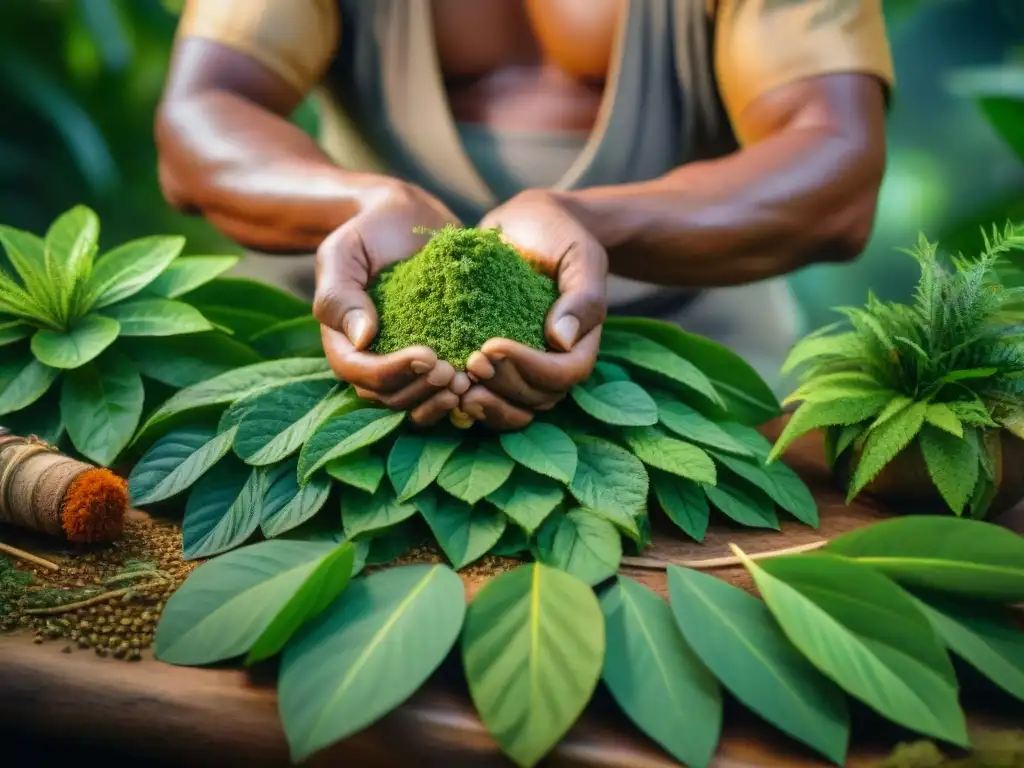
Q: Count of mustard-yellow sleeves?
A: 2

==

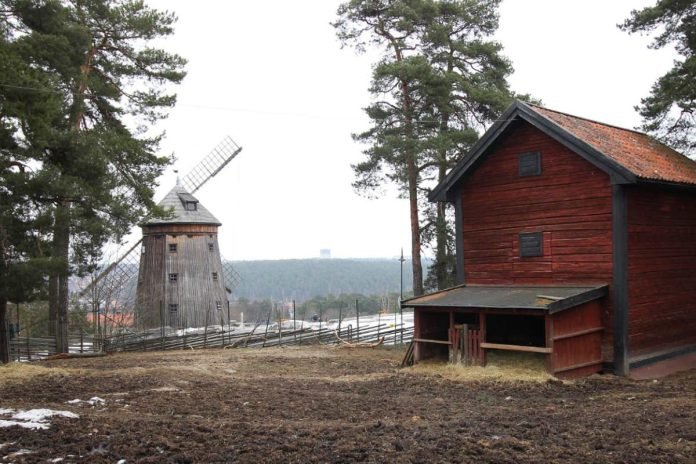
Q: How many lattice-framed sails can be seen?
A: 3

* * *

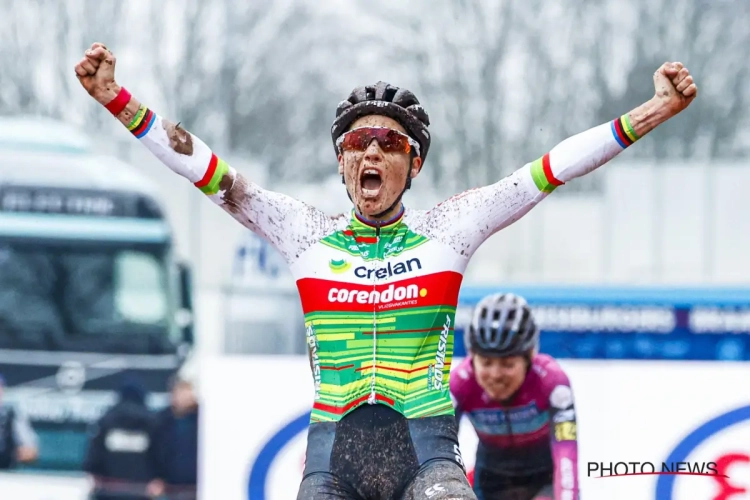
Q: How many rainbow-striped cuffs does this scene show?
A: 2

**EXERCISE DESCRIPTION**. Which lines above contain the word "many"? Show each of them.

**RESPONSE FOR THIS EXERCISE**.
Q: How many lattice-framed sails can be seen?
Q: How many rainbow-striped cuffs does this scene show?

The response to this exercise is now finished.